Hirakawa hatte sich in der Klasse neben Takeda gesetzt. Sakana war zwar nicht gerade glücklich gewesen, ab sofort an Hirakawas Stelle in der ersten Reihe sitzen zu müssen, doch dem Klassensprecher schlug man einen kleinen Wunsch eben nicht so einfach ab. Besonders dann nicht, wenn ihm sein Ruf so weit vorausgeeilt war wie bei Hirakawa.

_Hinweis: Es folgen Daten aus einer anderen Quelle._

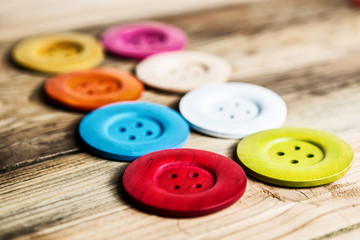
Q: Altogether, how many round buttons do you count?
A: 8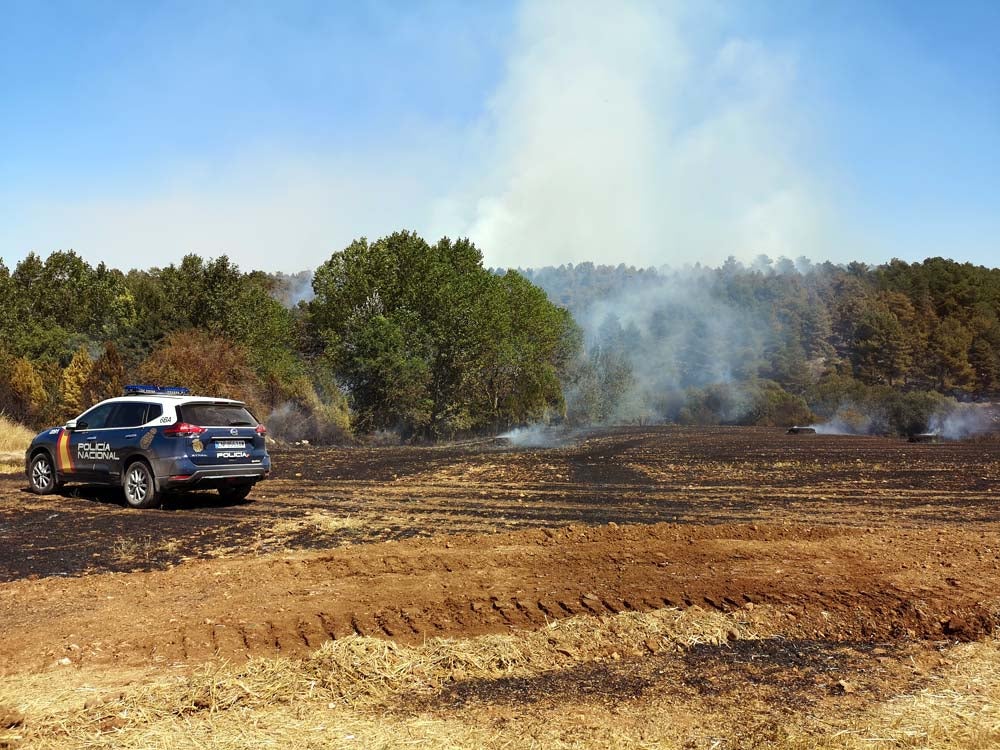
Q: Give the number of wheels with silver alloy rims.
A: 2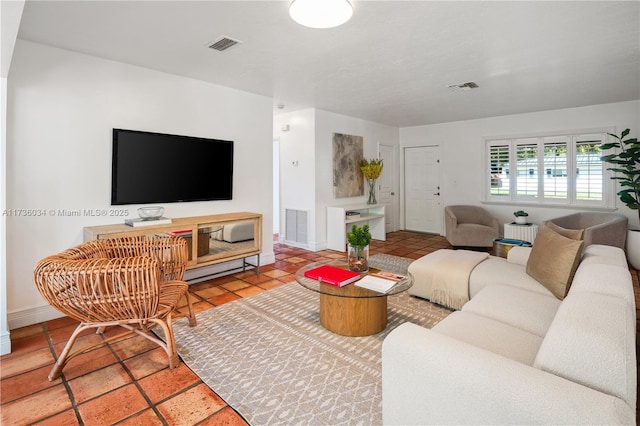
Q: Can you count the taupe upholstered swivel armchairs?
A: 2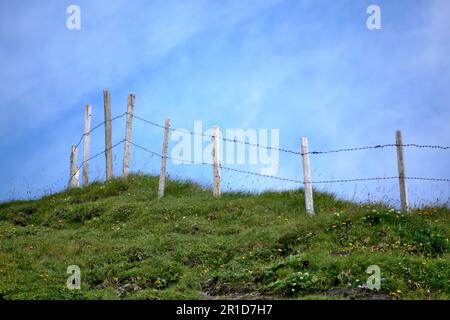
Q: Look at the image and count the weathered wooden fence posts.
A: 8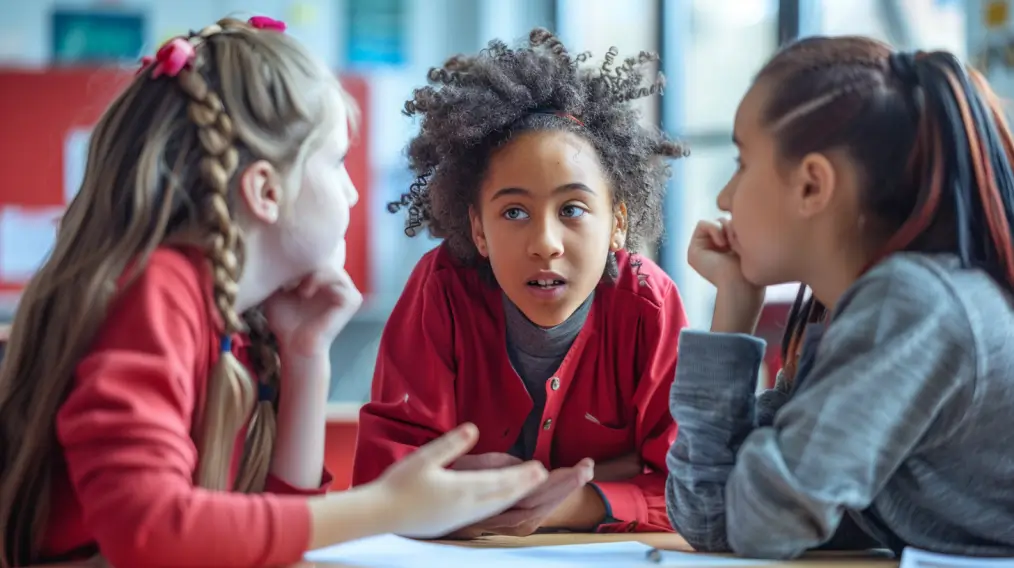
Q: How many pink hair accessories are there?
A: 2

»Wie wär’s, wenn du in Mädchenkleidern in den Brunnen vor dem Hauptgebäude springst?«, stieß Takeda zwischen zusammengebissenen Zähnen hervor. Hirakawas Nähe machte ihn nervös und trug nicht gerade dazu bei, seinen guten Vorsatz, künftig im Unterricht besser aufzupassen, in die Tat umzusetzen.

Yamamura-Sensei war gerade dabei, der Klasse in einem recht komplizierten Versuchsaufbau die Strahlung von Radium zu demonstrieren, doch Hirakawa schien sich dafür plötzlich nicht mehr im Geringsten zu interessieren.

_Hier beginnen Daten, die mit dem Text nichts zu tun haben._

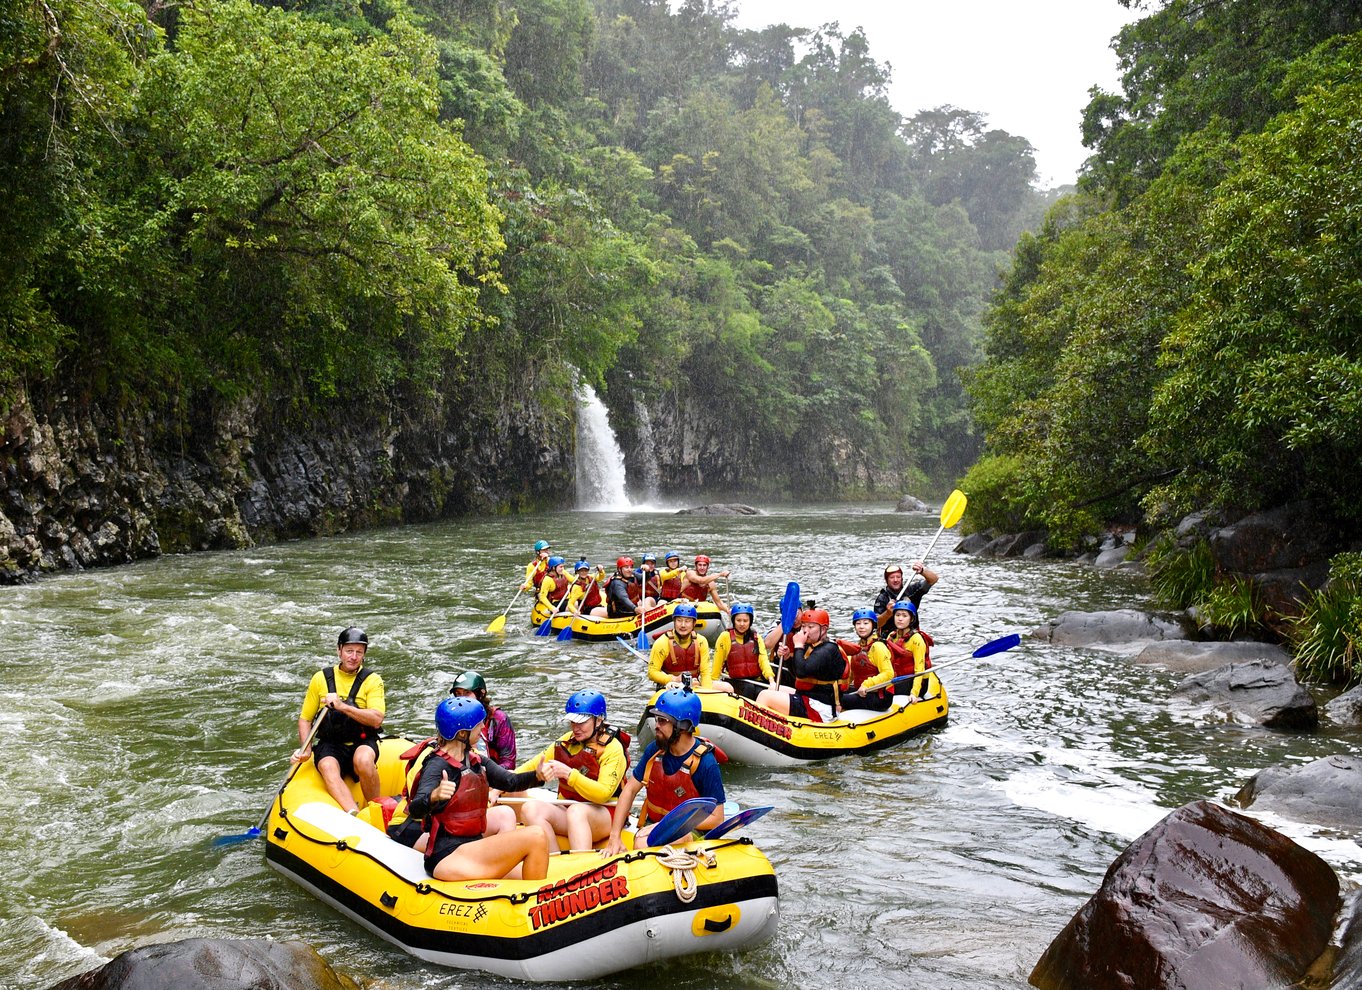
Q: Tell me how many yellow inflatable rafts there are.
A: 3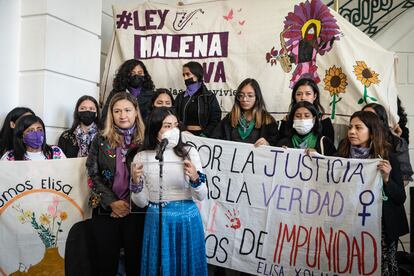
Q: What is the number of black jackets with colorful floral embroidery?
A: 1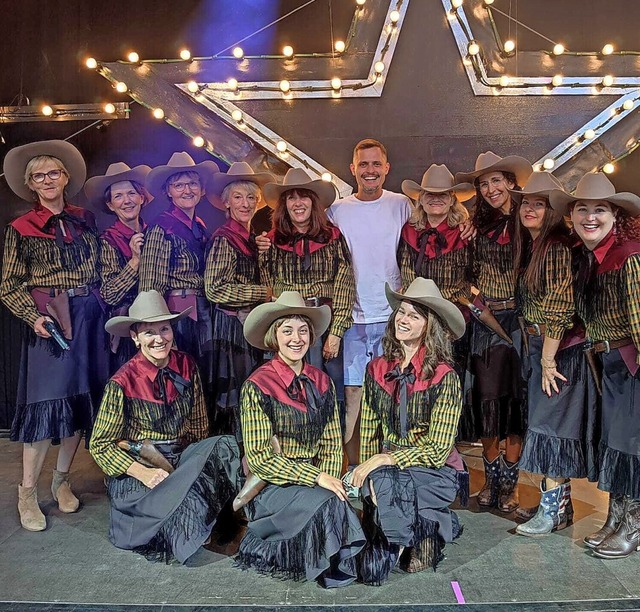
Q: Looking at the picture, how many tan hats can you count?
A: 12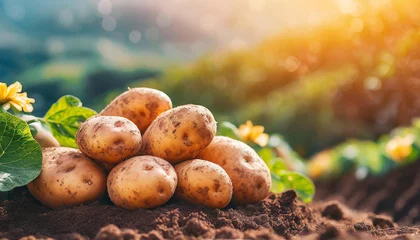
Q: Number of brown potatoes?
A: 7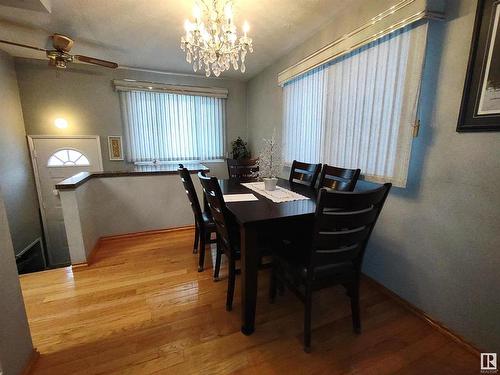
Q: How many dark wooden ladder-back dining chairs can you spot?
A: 6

»Ich dachte, das wäre DEIN Hobby.«

»Du hast jawohl nicht ernsthaft geglaubt, dass ich das freiwillig gemacht habe, oder?«

»Würde es den Herren in der letzten Reihe etwas ausmachen, zumindest die anderen Schüler nicht zu stören, wenn sie schon keinen Wert darauf legen, dem Unterricht zu folgen?« Yamamura-Senseis Blick hatte Takeda und Hirakawa fixiert. Von seinem Gesicht konnte Takeda ganz deutlich ablesen, dass er nicht nur wütend über die Schwätzerei, sondern ganz offensichtlich obendrein empört über Hirakawas Beteiligung daran war. »Sakana, seien Sie doch so freundlich und tauschen Sie wieder mit Hirakawa den Platz.«

Sofort stand Sakana von seinem Stuhl auf und kam zu Hirakawa hinüber getrabt. Der bedachte ihn mit einem langen Blick, den Takeda nicht deuten konnte, ehe er sich ebenfalls erhob.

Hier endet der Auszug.